CERTIFICATE OF AMENDMENT
RESTATED CERTIFICATE OF INCORPORATION
INSITUFORM TECHNOLOGIES, INC.
INSITUFORM TECHNOLOGIES, INC., a corporation organized and existing by virtue of the General
Corporation Law of the State of Delaware (the “Corporation”), pursuant to the provisions of the General
Corporation Law of the State of Delaware (the “General Corporation Law”) does hereby certify as follows:
The Restated Certificate of Incorporation of the Corporation shall be amended by
deleting Article FOURTH in its entirety and substituting therefor a new Article FOURTH in the following form:
“FOURTH: The corporation shall be authorized to issue one hundred twenty-seven
million (127,000,000) shares consisting of one hundred twenty-five million (125,000,000) Class
A common shares, par value one cent ($0.01) per share; and two million (2,000,000) Preferred
shares, par value ten cents ($0.10) per share ) (“Preferred Stock”).”

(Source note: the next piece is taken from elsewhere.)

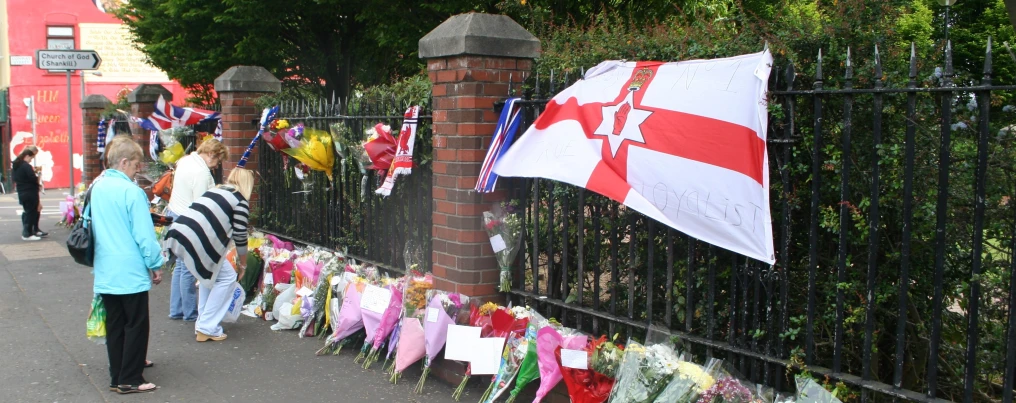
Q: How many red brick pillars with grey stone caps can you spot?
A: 4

The amendment to the Restated Certificate of Incorporation of the Corporation set forth
in this Certificate of Amendment has been duly adopted in accordance with the applicable provisions of Section
242 of the General Corporation Law: (a) the Board of Directors of the Corporation, at a meeting on December
15, 2009, having duly adopted resolutions setting forth the proposed amendment and declaring its advisability;
and (b) the stockholders of the Corporation having duly adopted such amendment by the affirmative vote of the
holders of a majority of the outstanding stock entitled to vote thereon, taken at the Corporation’s annual meeting
of stockholders duly called and held on April 21, 2010, upon notice in accordance with Section 222 of the
General Corporation Law.
IN WITNESS WHEREOF , the Corporation has caused this Certificate to be executed on its behalf
by David F. Morris, its Senior Vice President, Chief Administrative Officer, General Counsel and Secretary, as
of this 22nd day of April, 2010.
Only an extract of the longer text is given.